Background information
- Born: Charles Richard Gibbons January 4, 1903 Clinton, Massachusetts, United States
- Died: May 10, 1954 (aged 51) London, England
- Genres: Jazz
- Occupations: Pianist, bandleader, composer
- Instrument: Piano
- Years active: 1920s–1954

= Carroll Gibbons =

American pianist, bandleader and composer (1903–1954)

Carroll Richard Gibbons (born Charles Richard Gibbons; January 4, 1903 - May 10, 1954) was an American-born pianist, bandleader and popular composer who made his career primarily in England during the British dance band era.

== Early life and career ==
Charles Richard Gibbons was born and raised in Clinton, Massachusetts, United States, one of three children of Peter and Mary Gibbons. In his late teens he travelled to London to study at the Royal Academy of Music. In 1924, he returned to London as a relief pianist with the Boston Orchestra for an engagement at the Savoy Hotel in the Strand.

He liked Britain so much that he settled there, and after becoming pianist with the Sylvians, featuring members of the Savoy Orpheans, he later became the co-leader (with Howie Jacobs) of the Orpheans, the resident band at the Savoy Hotel until their contract ended in 1927, when they embarked on a tour of Germany. On his return, he became Director of Light Music at His Master's Voice, and the bandleader of the New MayFair Orchestra, which recorded for the Gramophone Company on the His Master's Voice label.

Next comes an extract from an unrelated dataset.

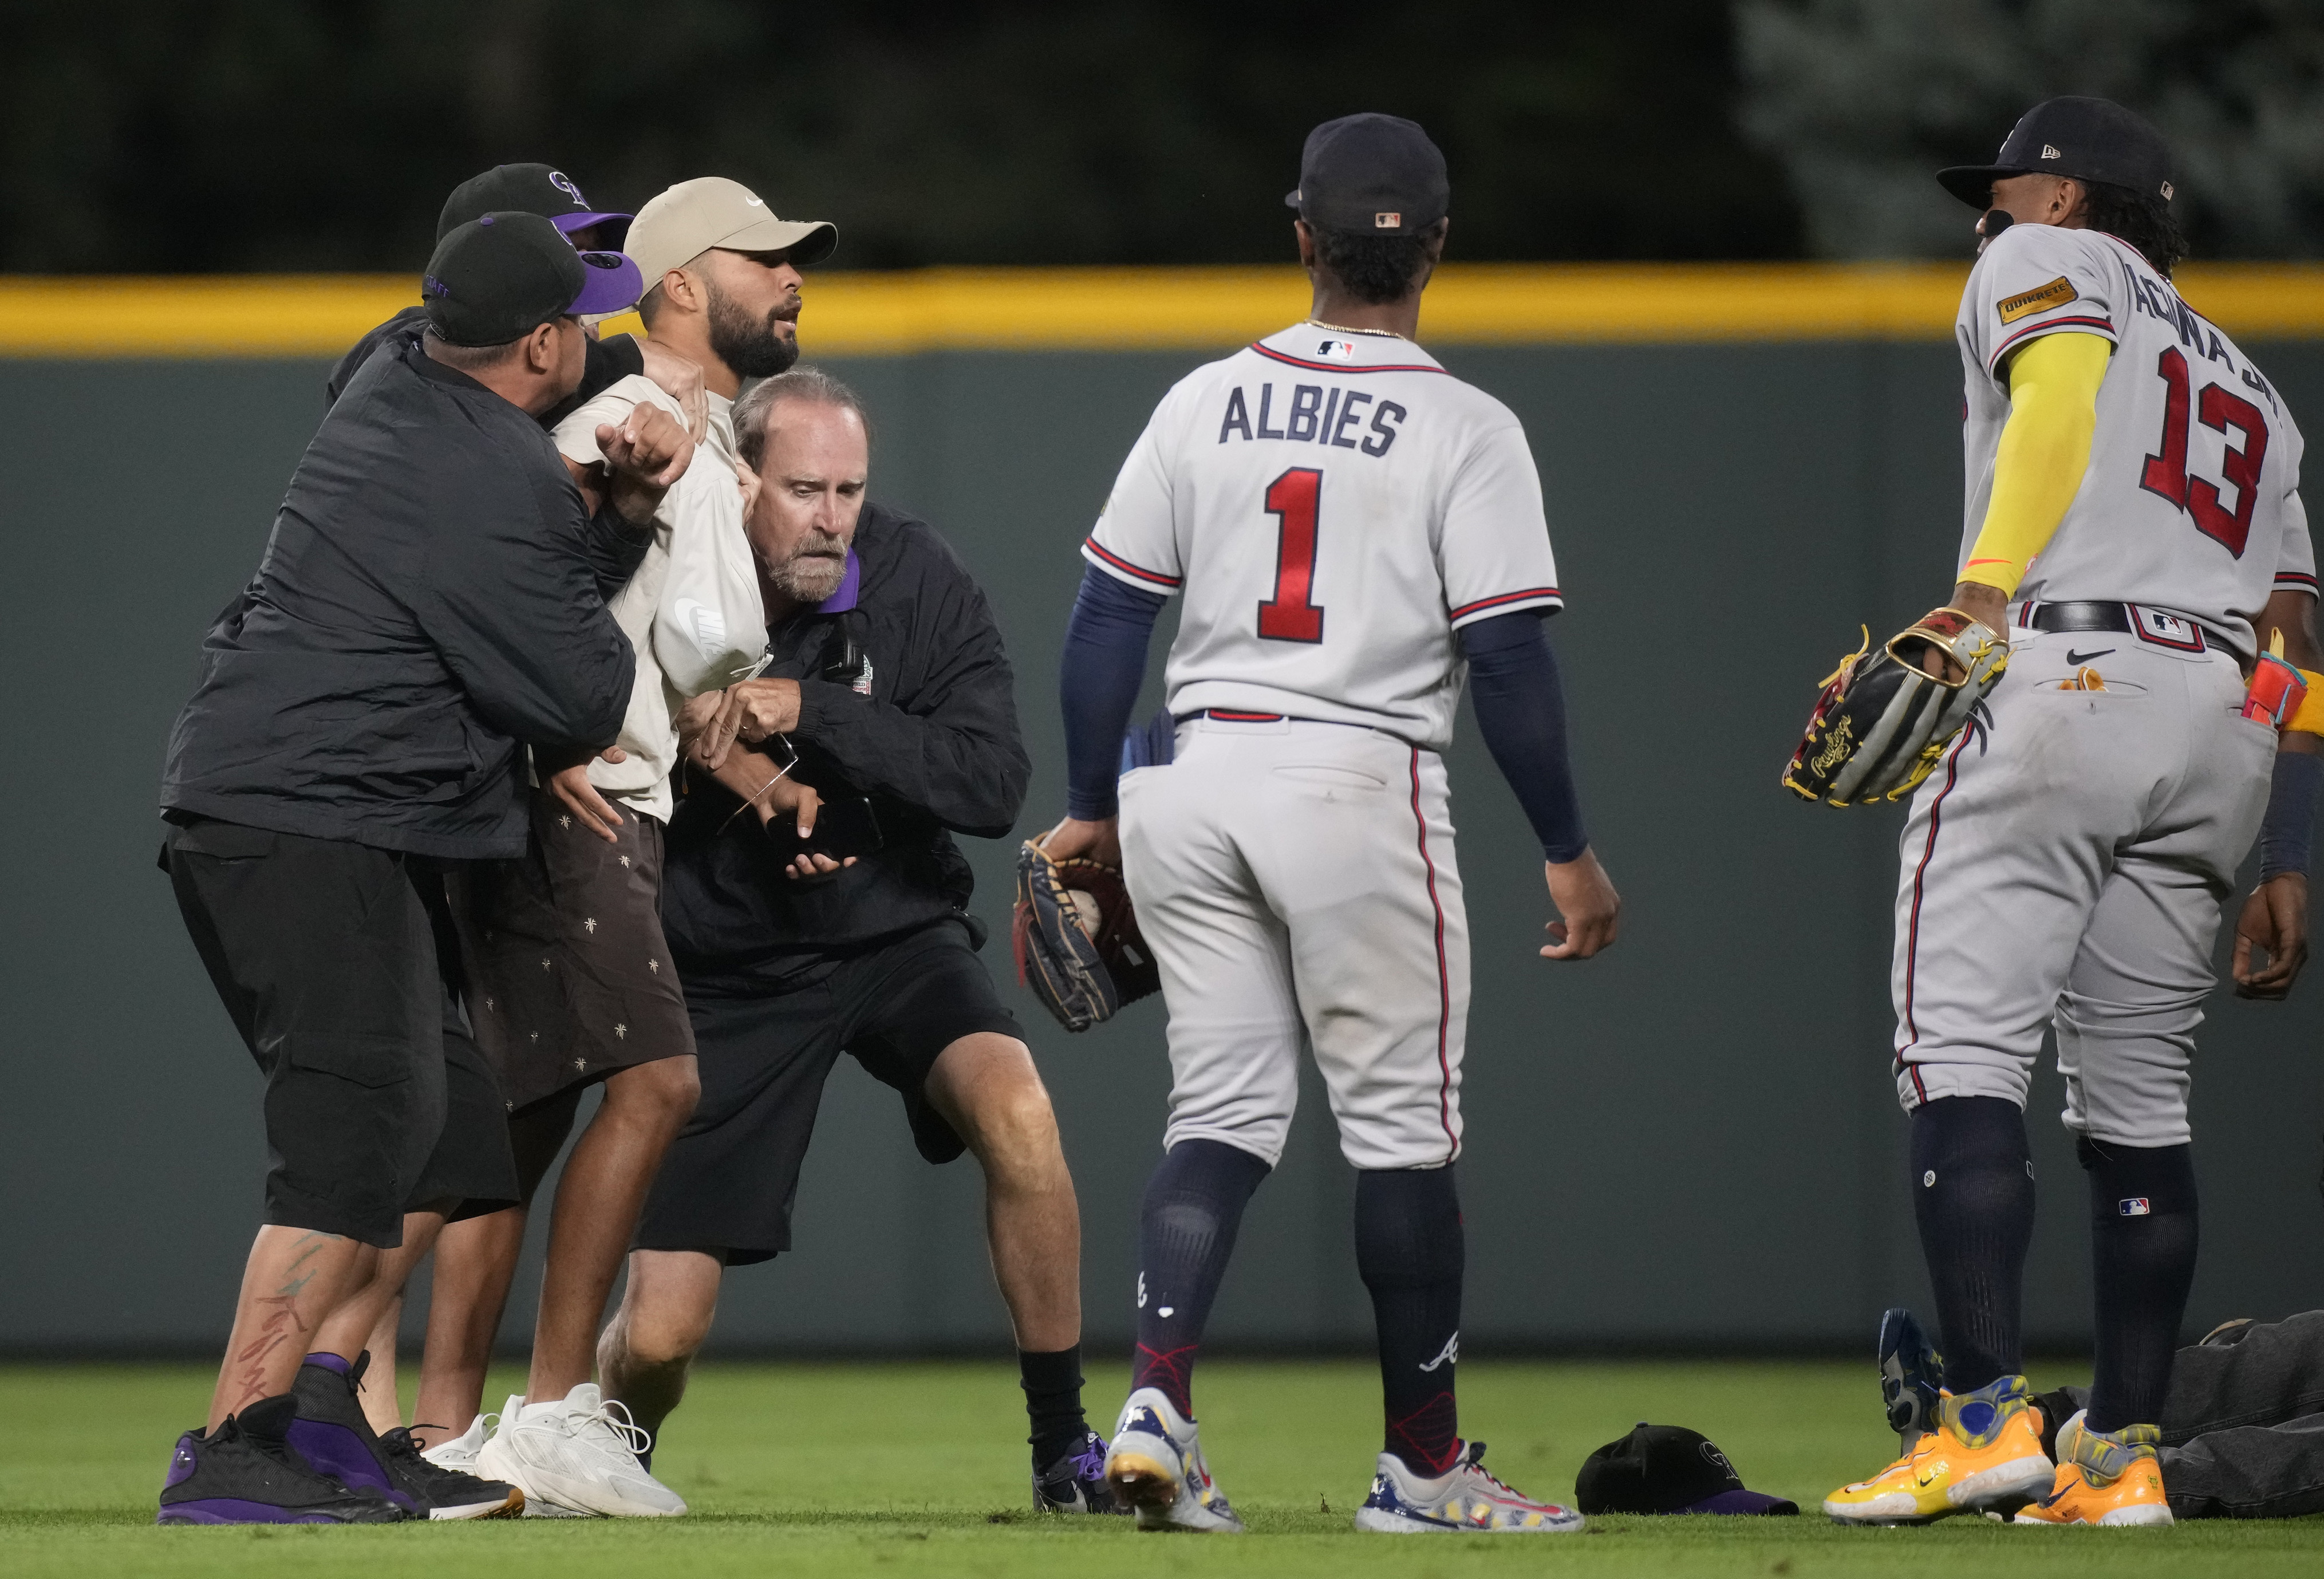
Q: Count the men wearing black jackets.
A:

In 1929, Gibbons appeared in the British film Splinters as "Carroll Gibbons and His Master's Voice Orchestra". Ray Noble led the New Mayfair [sic] Orchestra starting in 1929.

== The 1930s ==
Gibbons made occasional return trips to the United States but settled permanently in England, though he did spend a couple of years (1930–1931) in Hollywood, where he worked as a staff composer for MGM films. He took joint leadership of the Savoy Hotel Orpheans in 1931 along with Howard Jacobs, taking sole leadership in June 1932. The group recorded hundreds of popular songs (many of which were sung by Anne Lenner) between June 1932 and his death in 1954, all featuring Gibbons on piano. Starting in about 1931, he also recorded many sophisticated records featuring a piano-led small group playing pop tunes and medleys under the name of Carroll Gibbons and his Boy Friends, of which some contained tracks by singer Hildegarde.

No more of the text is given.